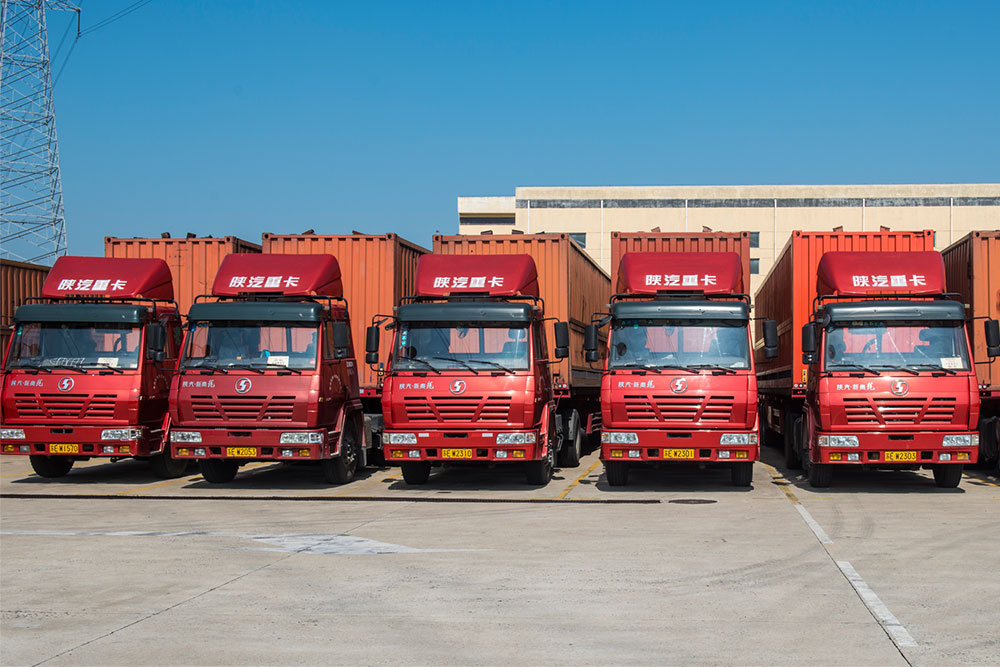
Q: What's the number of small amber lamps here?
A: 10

==

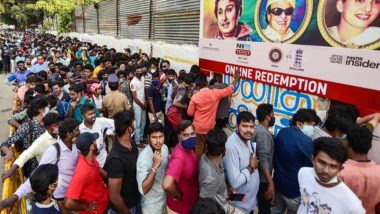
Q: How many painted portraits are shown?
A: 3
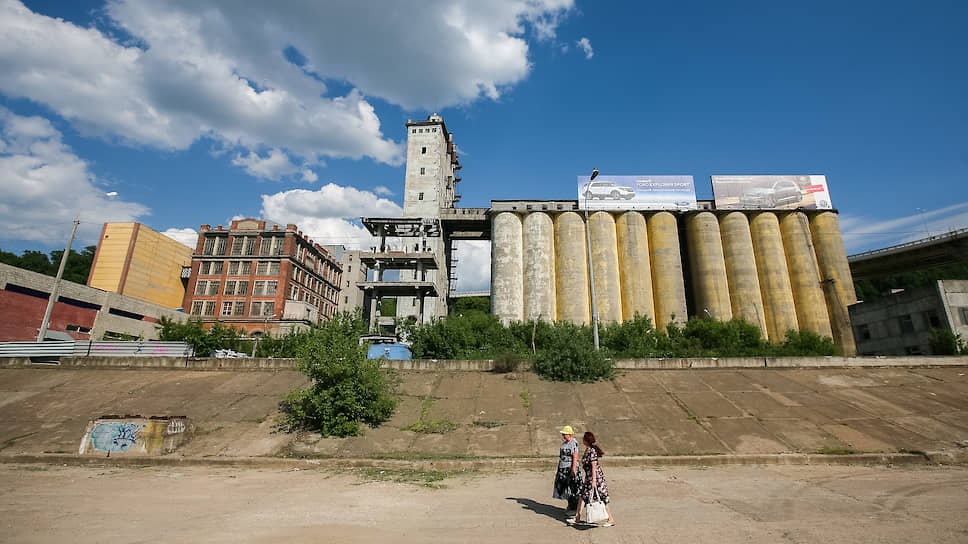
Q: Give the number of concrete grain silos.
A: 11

--

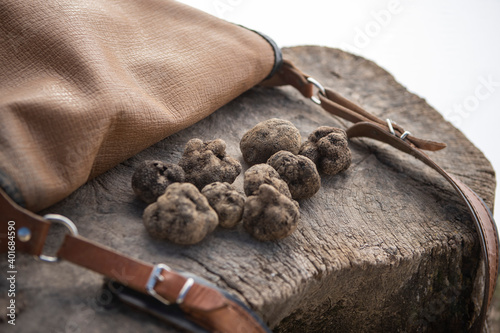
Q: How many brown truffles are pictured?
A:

» **What to do**
Search the material for "many" and copy each matching line.

» **Solution to this task**
Q: How many painted portraits are shown?
Q: How many brown truffles are pictured?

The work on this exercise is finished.